== Data for analysis ==
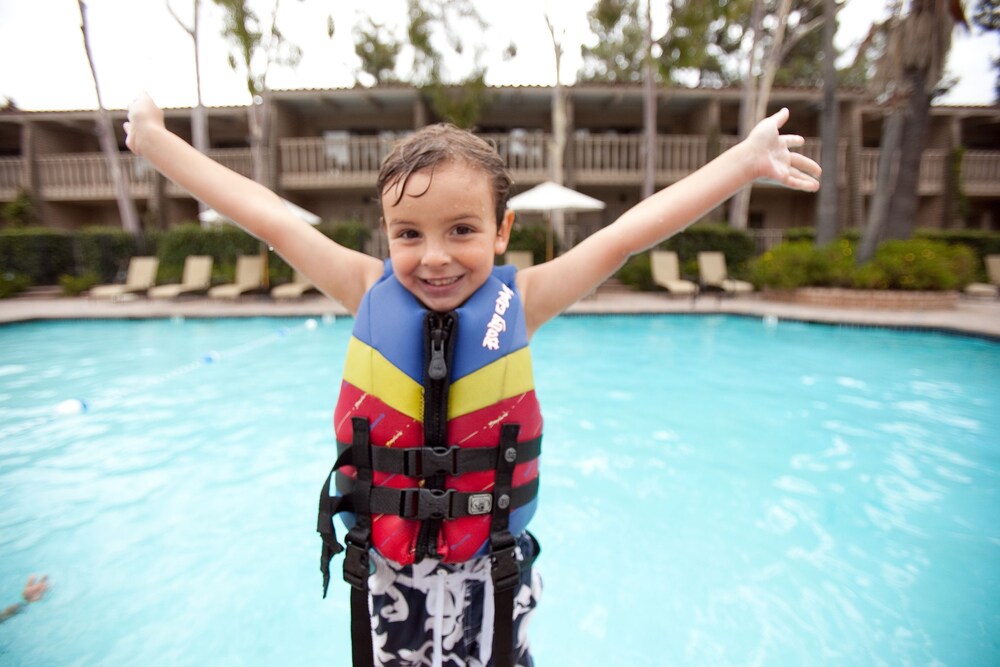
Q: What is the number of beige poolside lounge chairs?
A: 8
===
== Data for analysis ==
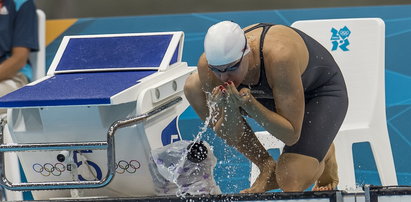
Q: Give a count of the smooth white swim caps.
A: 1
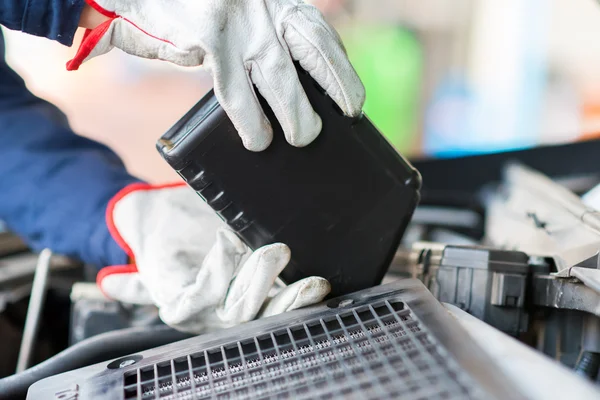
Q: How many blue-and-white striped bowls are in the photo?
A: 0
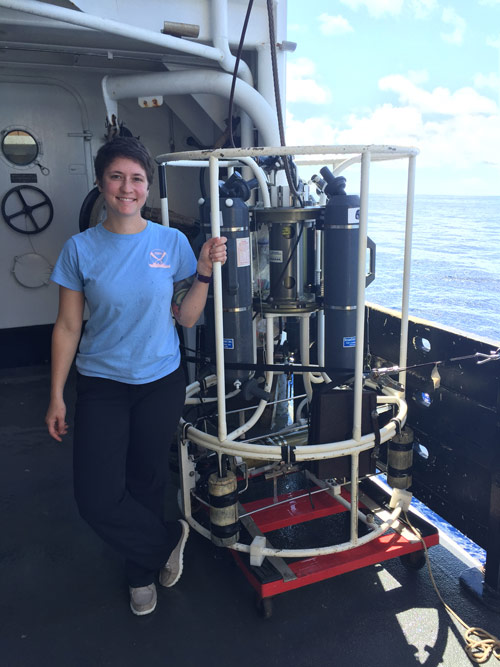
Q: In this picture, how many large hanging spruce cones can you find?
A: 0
===
== Data for analysis ==
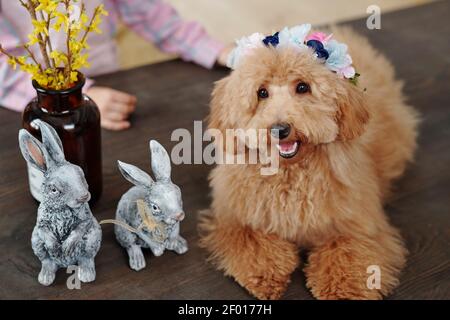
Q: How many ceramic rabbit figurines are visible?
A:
===
# Work instruction:
Lines that hold "white" are the ones to copy, so pick each out from the data.

# Output of the exercise:
Q: Give a count of the smooth white swim caps.
Q: How many blue-and-white striped bowls are in the photo?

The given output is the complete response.